No one watched her closely. No one cared who she was.
In the palace, baths had been private affairs of perfection and silence.
Here, they were maintenance. Of bodies. Of community. Of survival.
Children had splashed at the edges of the pool, earning scoldings from their mothers and giggles from each other. The sight had stirred a brief ache in Esther’s chest—memories of her own mother, lost too early—but the sound of their laughter chased the sadness away.
“Well that’s odd,” Lyssara said. “Being a maid and all. I thought palace staff shared living and bathing quarters.”
Esther froze, her breath catching painfully in her throat. She had forgotten the lie she frantically told in the bath, when Lyssara pressed the issue.
In the palace, her world had been routine and rigid:
Lessons → tea → silence at meals → more lessons → embroidery → evenings locked away with smuggled books.
She had never asked Lucy where she slept.
She’d never even thought to.
The realization sat heavy and wrong in her chest. Lucy hadn’t just chosen to stay. Lucy had never been given the space to leave.
“I—my hours were different,” Esther said finally, her stomach tightening. “As a personal maid, I had more private accommodations.”
She winced inwardly. The lie scratched her throat on the way out. Lucy had always been there—at meals, during lessons, through every waking hour, always beside her.
Esther realized, with a slight and painful pang, how little she truly knew about Lucy’s life outside of her own shadow.
“That seems lonely,” Lyssara said softly.
The words hit like a stone.
Her own loneliness.
Lucy’s loneliness.
How Esther had clung to Lucy like a lifeline—and how Lucy had quietly accepted the weight of it. Guilt settled thick and sticky against her ribs.
“It was,” Esther whispered. “For both of us, I think.”
Knock-knock.
“Delivery for a Miss Esther,” Helga called from outside.
Steam still drifted off Esther’s skin as Lyssara tied her robe tighter and flung the door open.
“Perfect timing!” Lyssara cheered. “Nythir! Come pay for this!”
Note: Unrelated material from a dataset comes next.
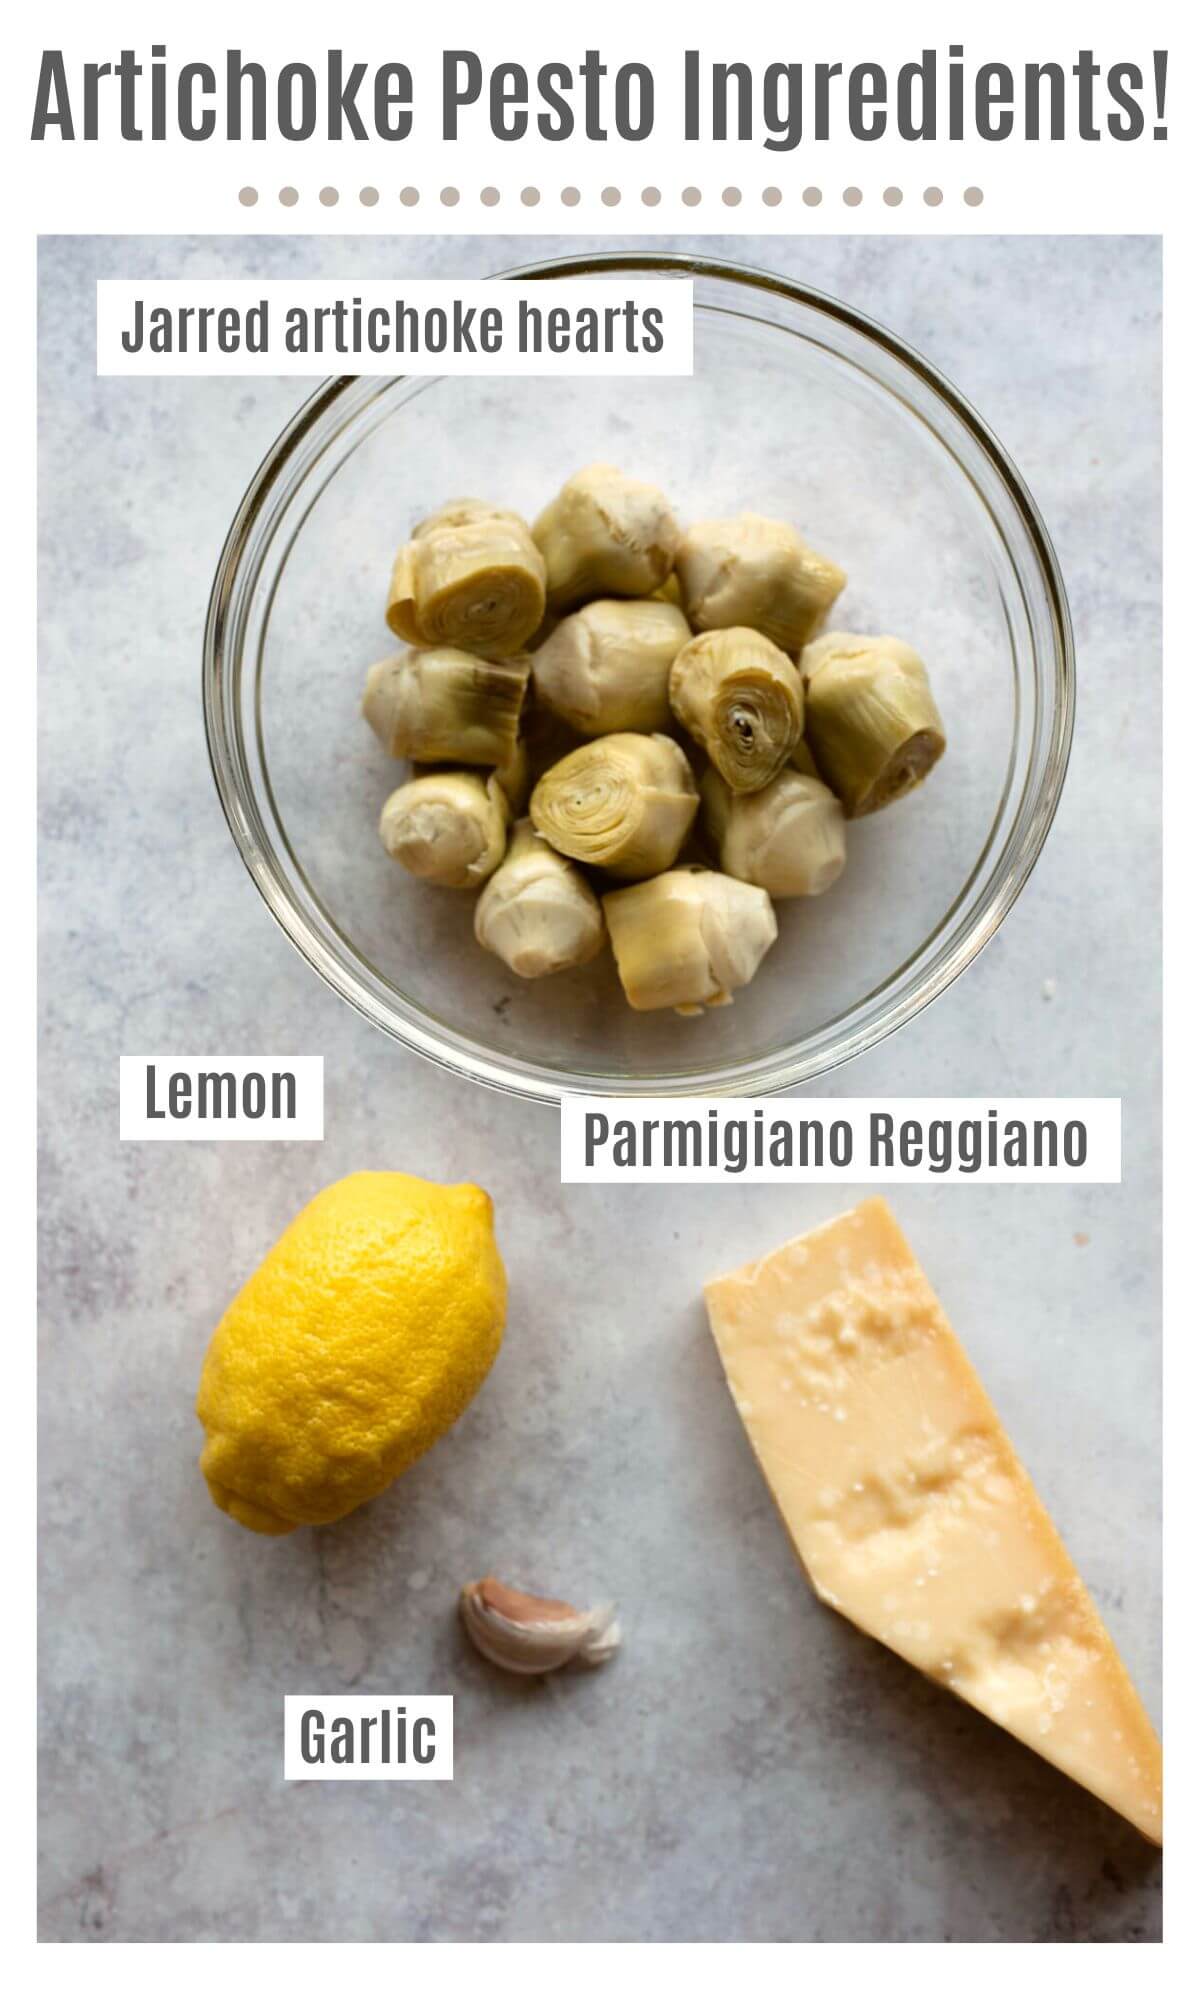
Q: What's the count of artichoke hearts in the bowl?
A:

A sleepy grumble echoed from the adjoining room.
“That was fast,” Nythir yawned. “How much?”
“Five marks and three petals,” Helga replied, dropping a surprisingly heavy box into Lyssara’s arms. A faint scent of pine and wool drifted from it.
Esther blinked at the unfamiliar mix of currency.
Marks she knew, the standard coin stamped and regulated by the crown.
Petals were something else entirely. Pressed bits of lacquered wood, traded in river towns where business moved faster than royal oversight ever could.
They were favors and promises, debts remembered long after the coin had changed hands.
“That much? After the crown she gave you?”
“That was for priority service,” Helga said without shame, holding out her calloused palms.
“Swindler,” Nythir muttered—but he paid anyway. His voice was irritated; his mouth, however, betrayed him with a slight upward twitch.
Vorrik barreled past a moment later. “Food and beer?”
“After we get ready,” Lyssara said firmly. “We’ll meet you at Luna’s Tavern. Out!”
The door slammed.
Then Lyssara smiled wickedly.
“Sit, cinnamon bun.”
“Cinnamon bun?” Esther repeated, confused.
“You know—the one we washed out of your hair.” Lyssara patted the bed. “Now sit. Your hair is a battlefield.”
Esther obeyed, cheeks warming. The inn mattress was thin and stiff, nothing like the plush featherbed she’d grown up in. But she liked it—its simplicity, its honest creak, its realness.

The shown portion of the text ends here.